### Your goal
Scan the listing below and copy every line holding "many".

### Task input
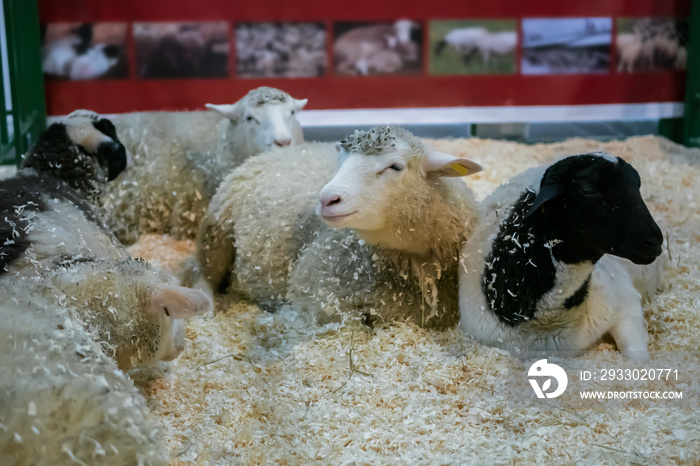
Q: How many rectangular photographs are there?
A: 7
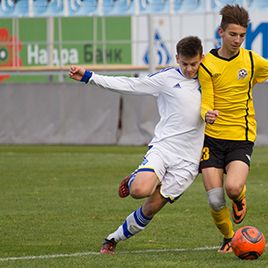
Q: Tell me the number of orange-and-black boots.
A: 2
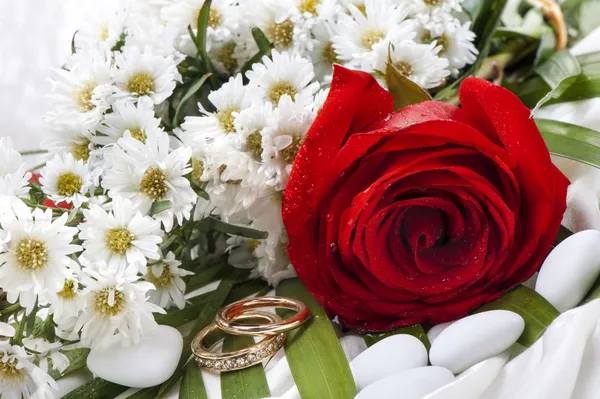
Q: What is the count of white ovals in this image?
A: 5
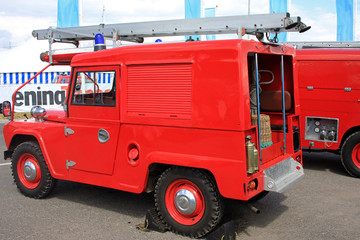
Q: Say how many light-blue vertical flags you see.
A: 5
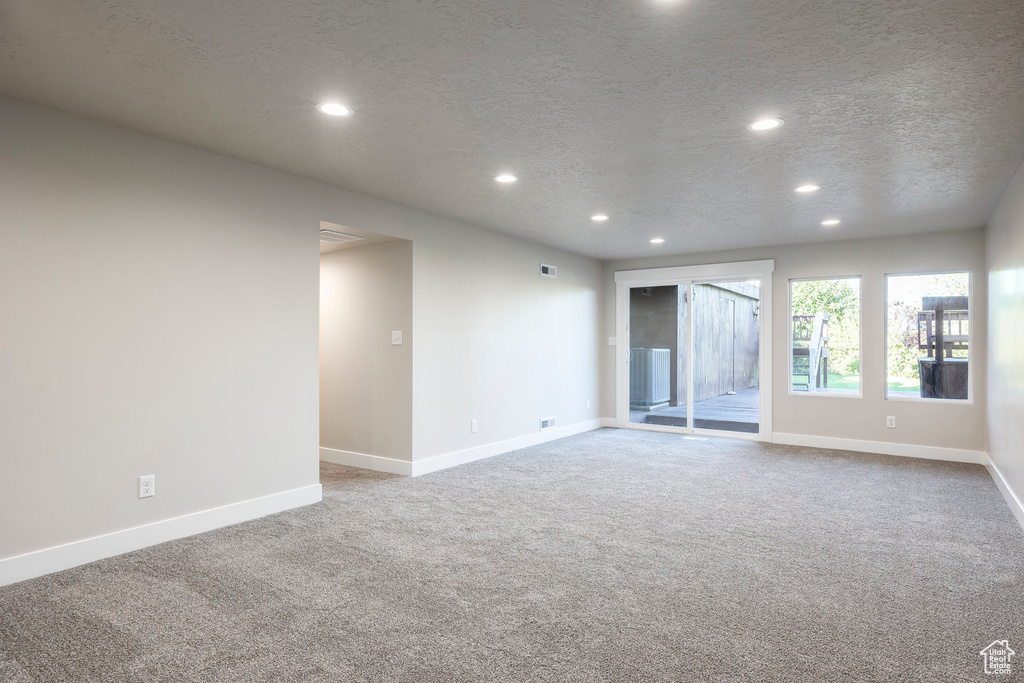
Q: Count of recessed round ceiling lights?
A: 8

==

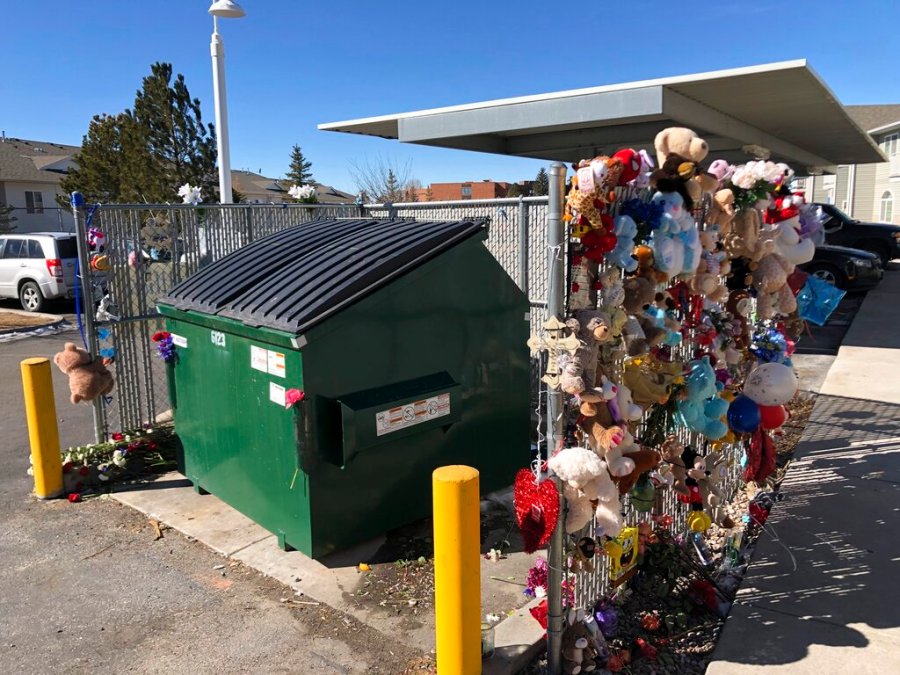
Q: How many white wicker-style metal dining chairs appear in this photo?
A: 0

### Final answer
Q: How many rectangular photographs are there?
Q: Say how many light-blue vertical flags you see.
Q: How many white wicker-style metal dining chairs appear in this photo?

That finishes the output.